The pathophysiology of severe anemia in Zanzibari children The effect of vitamin A and antimalarial treatment



FASEB Journal 18(4-5): Abst 358 18



Severe anemia (SA) in east African children is prevalent and multifactorial. We aimed to elucidate the pathophysiology of SA (hemoglobin (Hb) < 70 g/L) in Zanzibari children using a hematological model that uses Hb, erythropoietin (EPO), and transferrin receptor (TfR) to classify anemia into 3 types: hemolysis (Type 1), marrow hypoproliferation (Type 2) and defective EPO production (Type 3).

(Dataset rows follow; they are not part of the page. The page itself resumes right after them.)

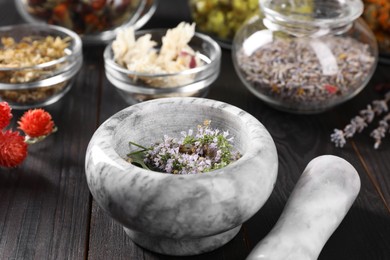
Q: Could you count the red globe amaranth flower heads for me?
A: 3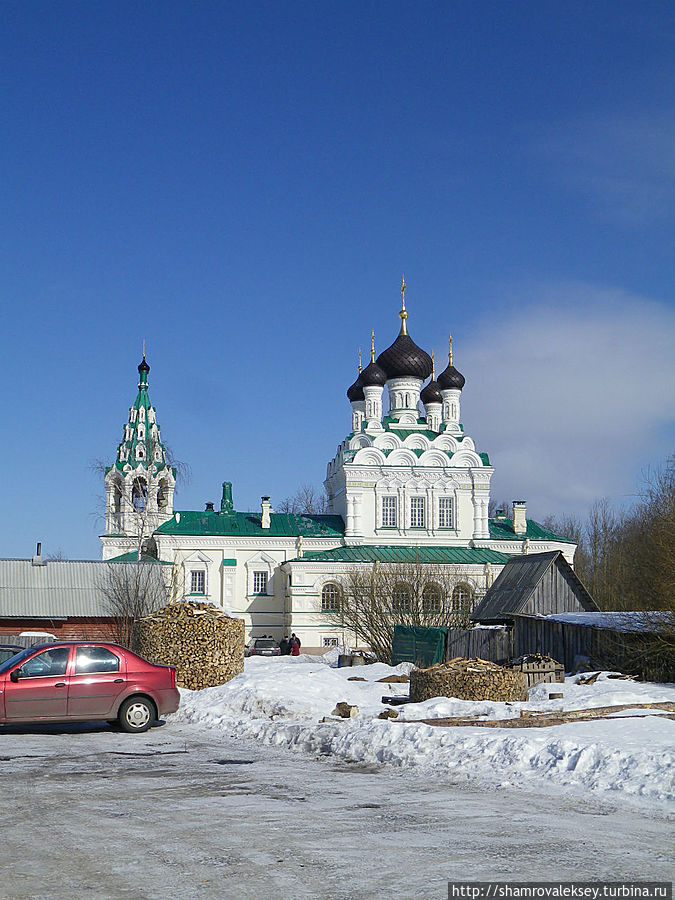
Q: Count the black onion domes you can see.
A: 6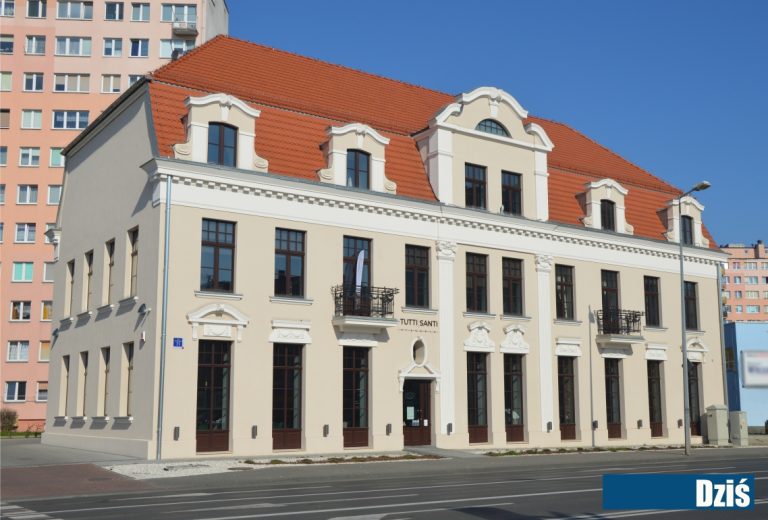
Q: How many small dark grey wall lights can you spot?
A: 9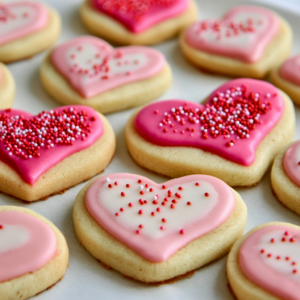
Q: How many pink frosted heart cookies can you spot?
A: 12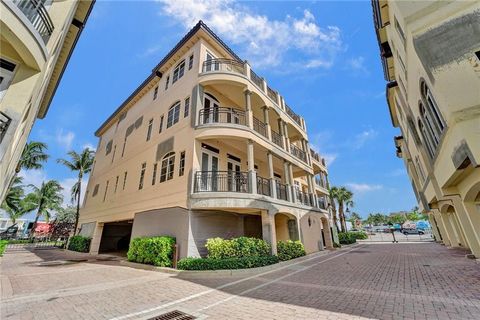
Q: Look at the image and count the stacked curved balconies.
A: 3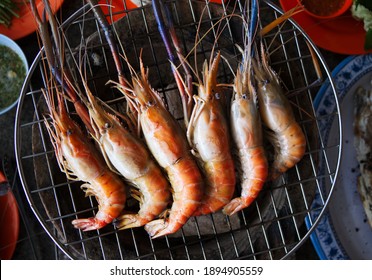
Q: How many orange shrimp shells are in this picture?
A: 6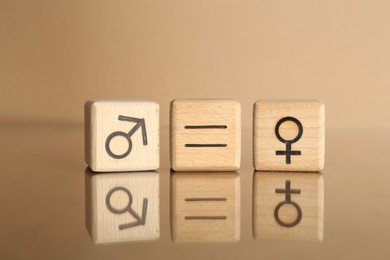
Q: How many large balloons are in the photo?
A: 0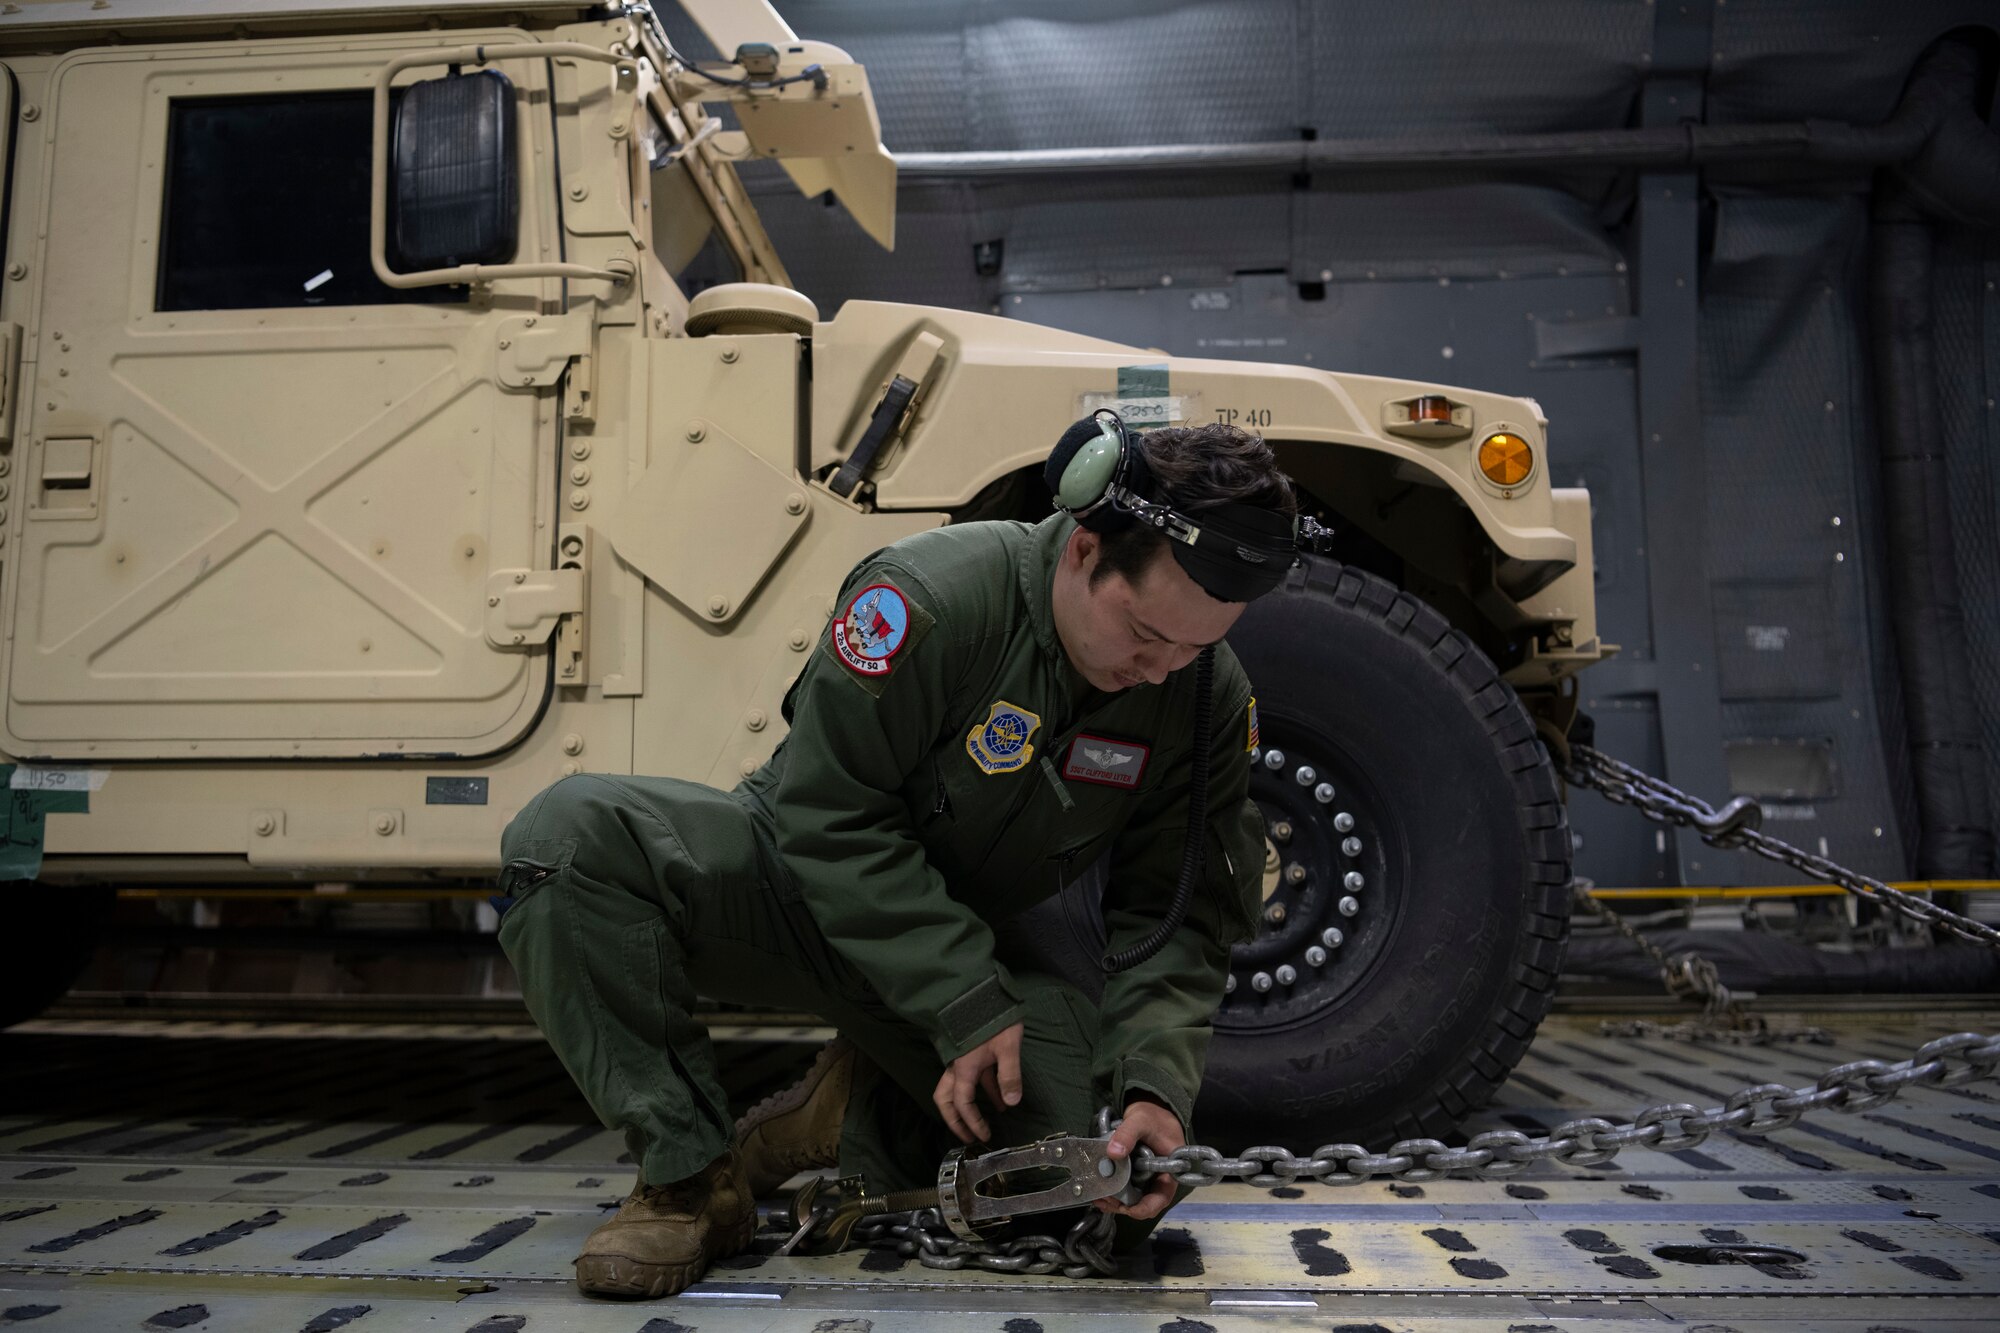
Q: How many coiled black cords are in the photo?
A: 1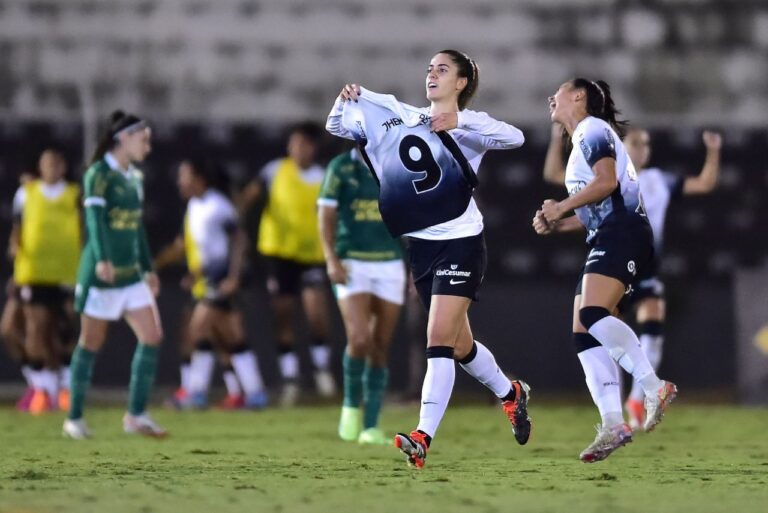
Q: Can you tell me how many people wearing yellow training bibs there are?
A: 3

A 2nd aim was to measure 72-h effects of sulfadoxine/pyramethamine (SP, an antimalarial) and vitamin A (VA) on these indicators. We hypothesized that VA would stimulate EPO secretion. 180 SA children were identified in a community-based survey. Mean (SD) age was 17 (7) mo, Hb 63 (5) g/L, and CRP 228 (19) ng/ml. Geom. mean EPO was 261 mIU/ml and TfR 19 mg/L. 7 had Type 1 anemia, 151 had Type 2 and 22 had Type 3. Type 2 had lower Hb (p=.016), higher CRP (p=.061) and more malaria (p=.015) than Type 1 and Type 3. All children were treated with VA (100,000 or 200,000 IU based on age), SP, iron, and B-vitamins, but for the first 72 h, they were randomly assigned to only VA or SP. At 72 h, VA decreased EPO (-85 mIU/ml; p=.010), serum ferritin (-18 ug/L; p=.042) and CRP (-96 ng/ml; p=.011). SP decreased CRP (-105 ng/ml, p=.001) and malaria parasite density (-7901 parasites/(l; p=.001). In summary, marrow hypoproliferation was the predominant mechanism of SA. VA and SP both rapidly reduced inflammation, and VA also decreased EPO secretion. Funded by ILSI, NA.